Have Black Lives Ever Mattered?
This is the provocative title of Mumia Abu-Jamal's latest book focusing on the history of state-sponsored violence against African-Americans and other minorities in the US.
The author has been in prison since 1981, after he was shot and beaten by cops in Philadelphia. He was accused of killing a policeman, a charge he continues to deny, and was sentenced to death. That he is still alive is thanks partly to an international solidarity campaign against his conviction and sentence.
In prison he has written many books, mainly on injustice and racism against black people in "the land of the free". This collection of essays is no different.
What does Abu-Jamal's latest book have to do with us down here on the southern tip of Africa, you may ask.
Well, a lot. Especially when you consider the past and present experiences of the majority of black folks in both countries. Granted, there are huge differences too.

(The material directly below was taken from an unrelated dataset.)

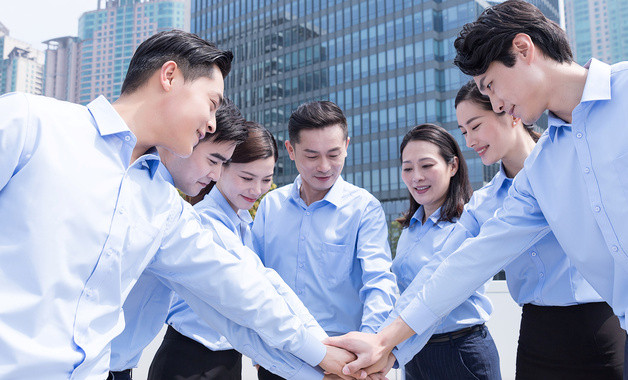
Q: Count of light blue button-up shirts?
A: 7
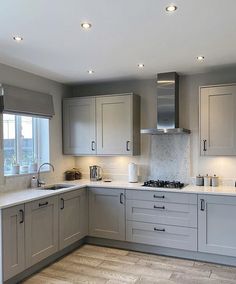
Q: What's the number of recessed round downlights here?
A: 6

One major one being the fact that while African-Americans are a political minority in the US, black people constitute the vast majority in SA. That comes with real political power.
The question posed by the title of the book is as relevant in a free South Africa today as it is in the US that, not so long ago, had Barack Obama as its first black president.
Yesterday marked the sixth anniversary of the Marikana massacre. A total of 34 striking Lonmin workers were shot dead by the police on August 16 2012. Close to 80 workers were injured.